IN MEMORIAM SASTRAWAN RIAU HASAN JUNUS

Paus Sastra Indonesia Itu Telah Pergi

Pekanbaru | Minggu, 01 April 2012 - 07:38 WIB

Paus Sastra Indonesia Itu Telah Pergi
Jenazah sastrawan Riau Hasan Junus saat di rumah duka sebelum diberangkatkan ke TPU Kertama, Kelurahan Simpang Tiga, Kecamatan Marpoyan Damai, Pekanbaru, Sabtu (31/3/2012). (Foto: defizal/riau pos)

Dia memiliki pengetahuan luas, terutama tentang kebudayaan Melayu sehingga banyak yang menggelarnya dengan sebutan beragam seperti ‘’Pohon Kebudayaan’’, ‘’Pohon Pengetahuan’’, ‘’Pendeta Sastra’’, ‘’Bhiksu Sastra’’, ‘’Kamus Berjalan’’, bahkan ‘’Ensiklopedi Sastra’’. Kini pohon itu telah tumbang. Di mana kan dicari ganti?

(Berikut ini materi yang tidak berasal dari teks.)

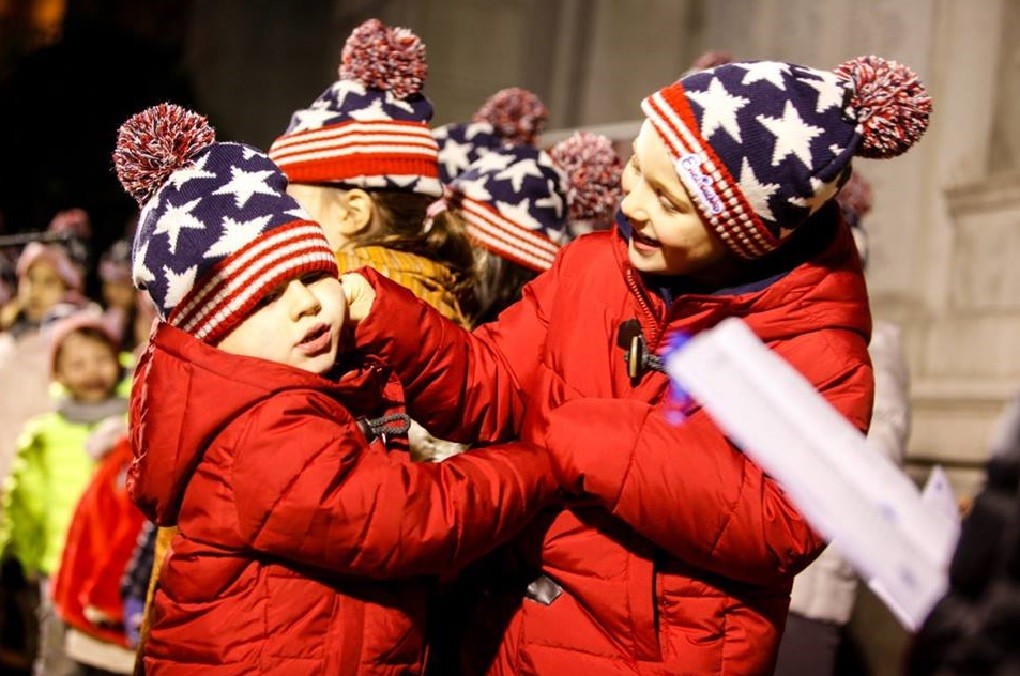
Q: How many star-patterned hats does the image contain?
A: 5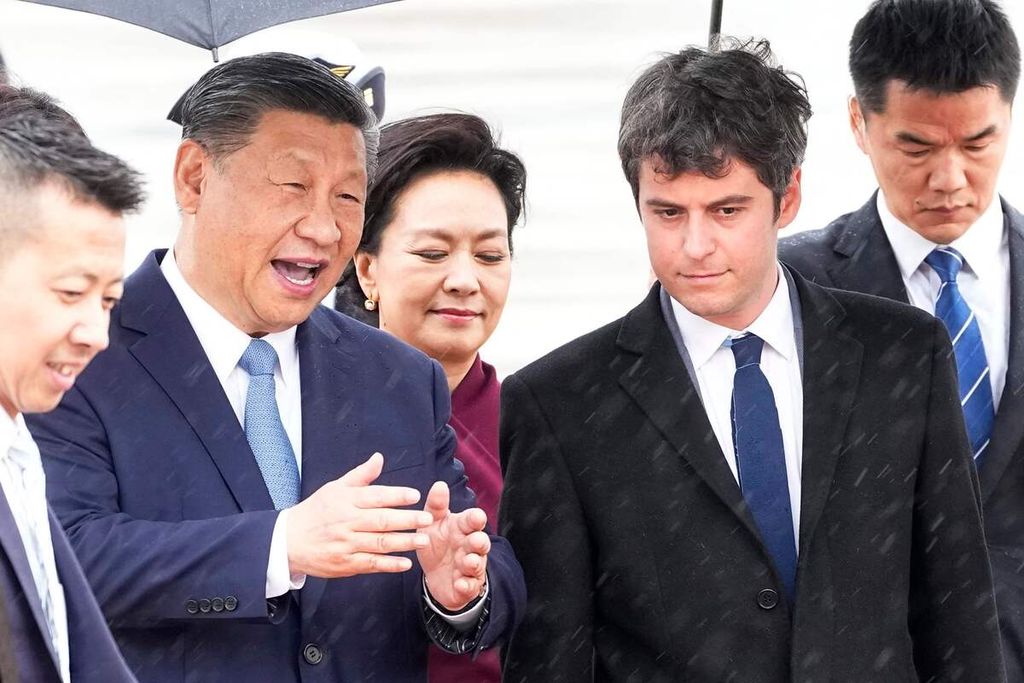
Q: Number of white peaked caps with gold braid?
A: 1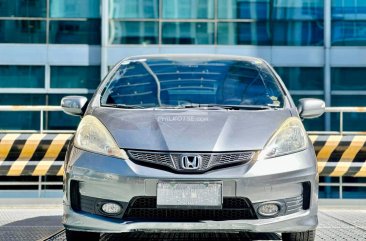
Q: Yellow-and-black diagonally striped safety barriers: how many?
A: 2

Laporan TIM RIAU POS, Pekanbaru
redaksi@riaupos.co

NAMANYA tak hanya dikenal di Riau atau Indonesia. Kegigihan dalam menulis dan tak pernah keluar dari koridor sastra, maka ramailah orang-orang di level internasional, terutama Prancis, Inggris dan Belanda menghormatinya. Karena itu, saat mendengar kepergiannya menghadap Yang Kuasa, Jumat (23/3) malam sekitar pukul 23.55 WIB kemarin, banyak yang merasa kehilangan dan menyampaikan rasa belasungkawa. 
Baca Juga :Sampaikan Pesan Pemilu Damai ke Nelayan yang Sedang Melaut

Sastrawan besar yang lahir di Pulau Penyengat, Kepulauan Riau, 14 Januari 1941 itu bernama Hasan Junus. Seorang jenius yang tak kunjung berhenti menuangkan gagasannya melalui karya tulis berupa karya sastra hingga ajal menjemput. Dia juga telah memberi contoh pada banyak seniman/budayawan Riau untuk konsisten dan serius menjalani profesi sebagai seorang penulis sejati.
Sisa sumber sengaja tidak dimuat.